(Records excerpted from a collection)
#####

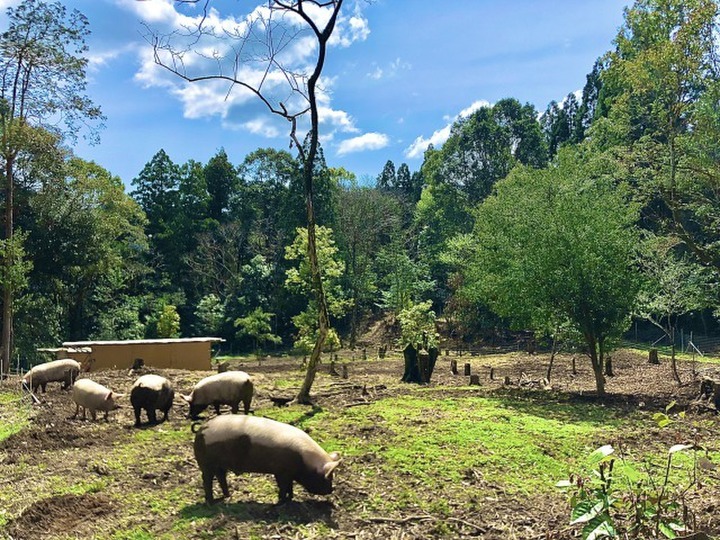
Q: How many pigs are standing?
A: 5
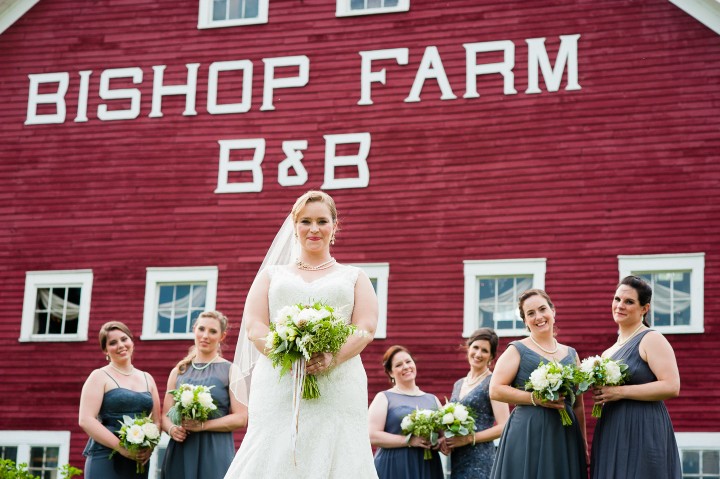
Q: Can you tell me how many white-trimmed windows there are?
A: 9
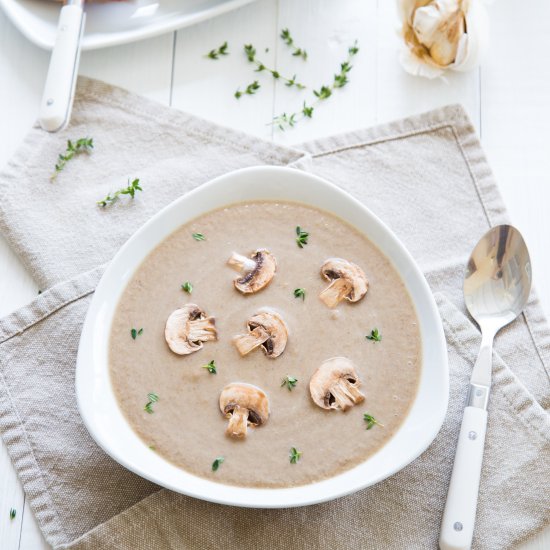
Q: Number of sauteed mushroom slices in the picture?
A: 6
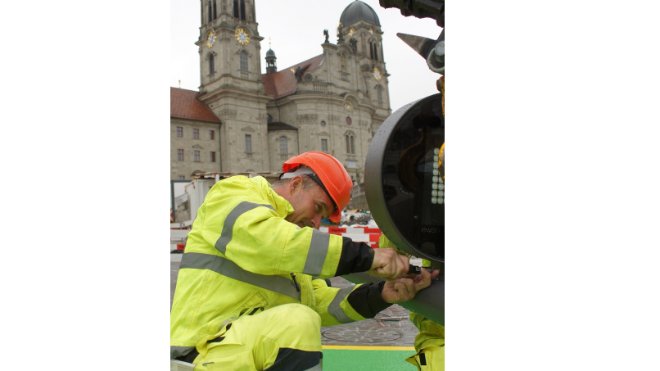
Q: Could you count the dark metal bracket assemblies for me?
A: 1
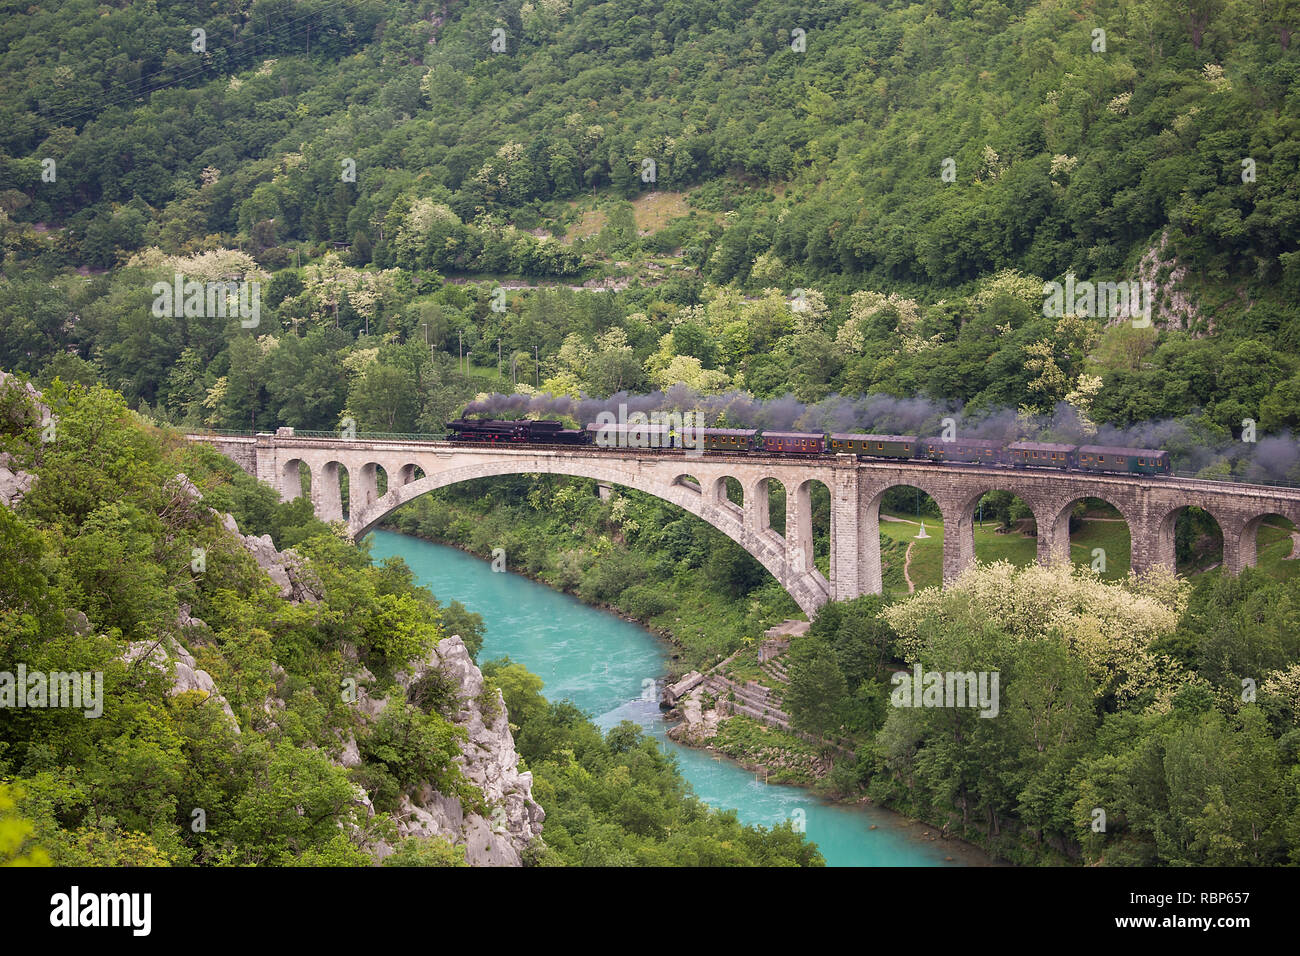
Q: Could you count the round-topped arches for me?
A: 14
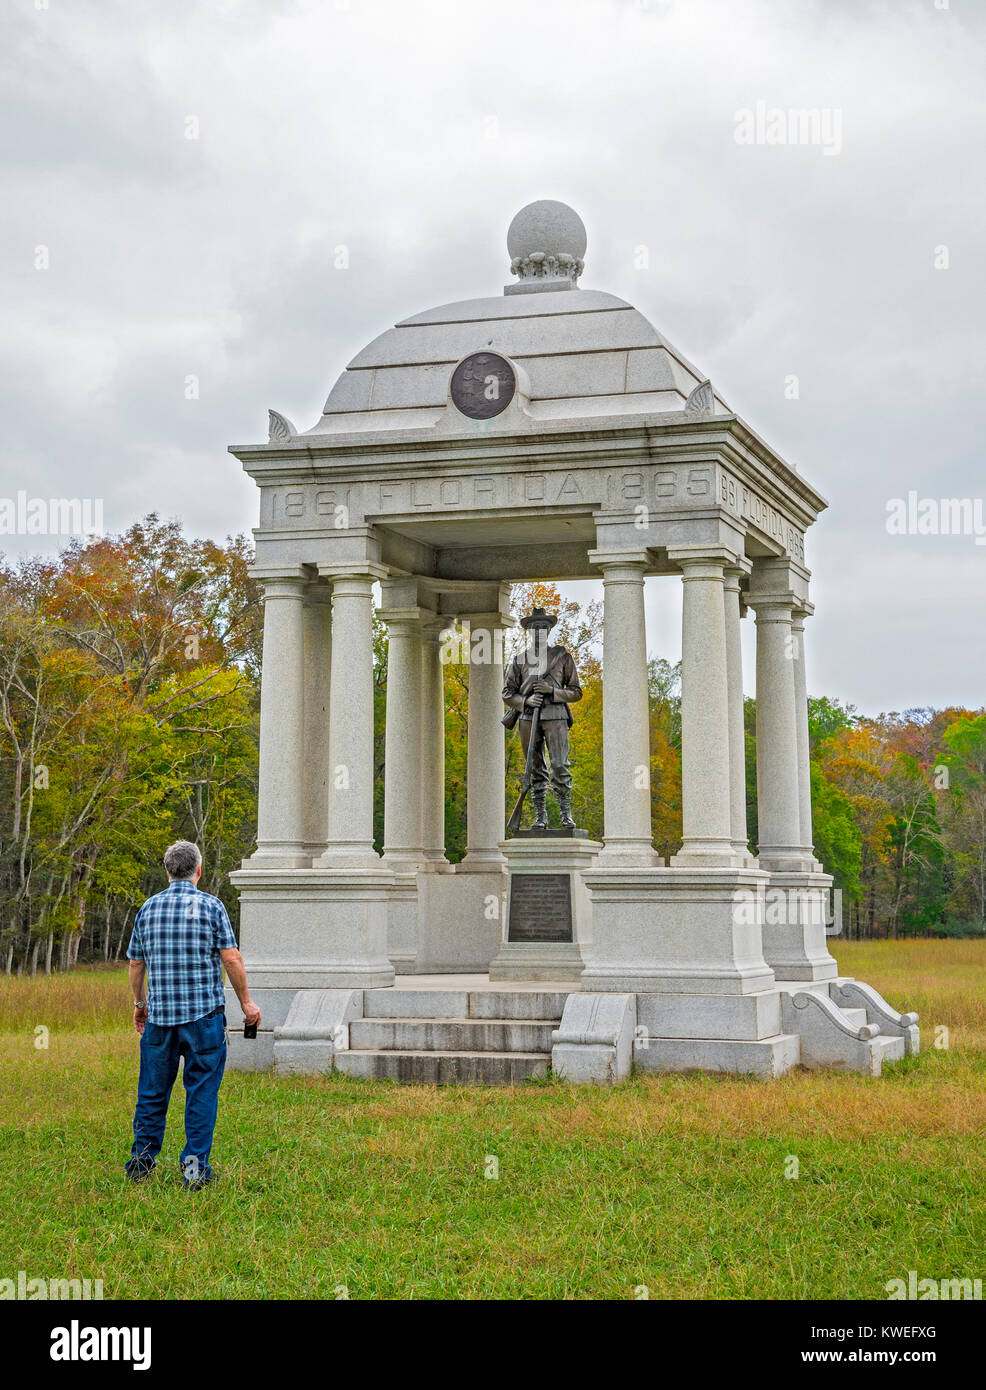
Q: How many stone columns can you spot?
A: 11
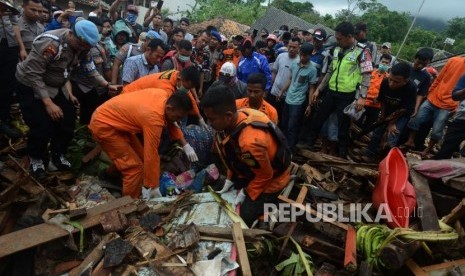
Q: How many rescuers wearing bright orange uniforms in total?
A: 4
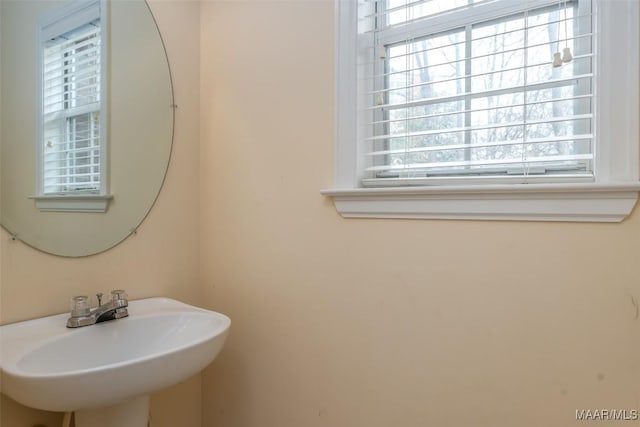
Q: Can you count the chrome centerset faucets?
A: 1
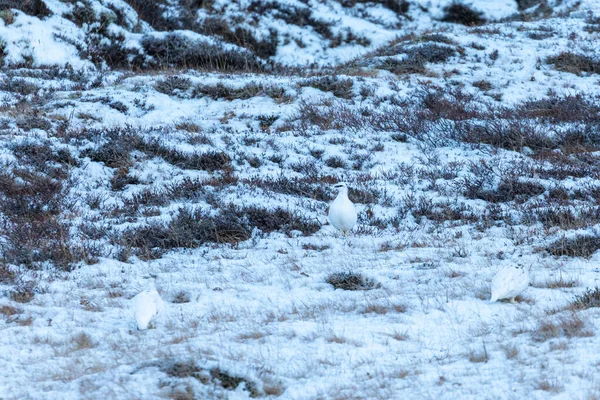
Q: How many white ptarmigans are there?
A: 3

#####

• Problem description:
The lines sought are those in the data above that include the string "Could"; copy each one.

• Response:
Q: Could you count the dark metal bracket assemblies for me?
Q: Could you count the round-topped arches for me?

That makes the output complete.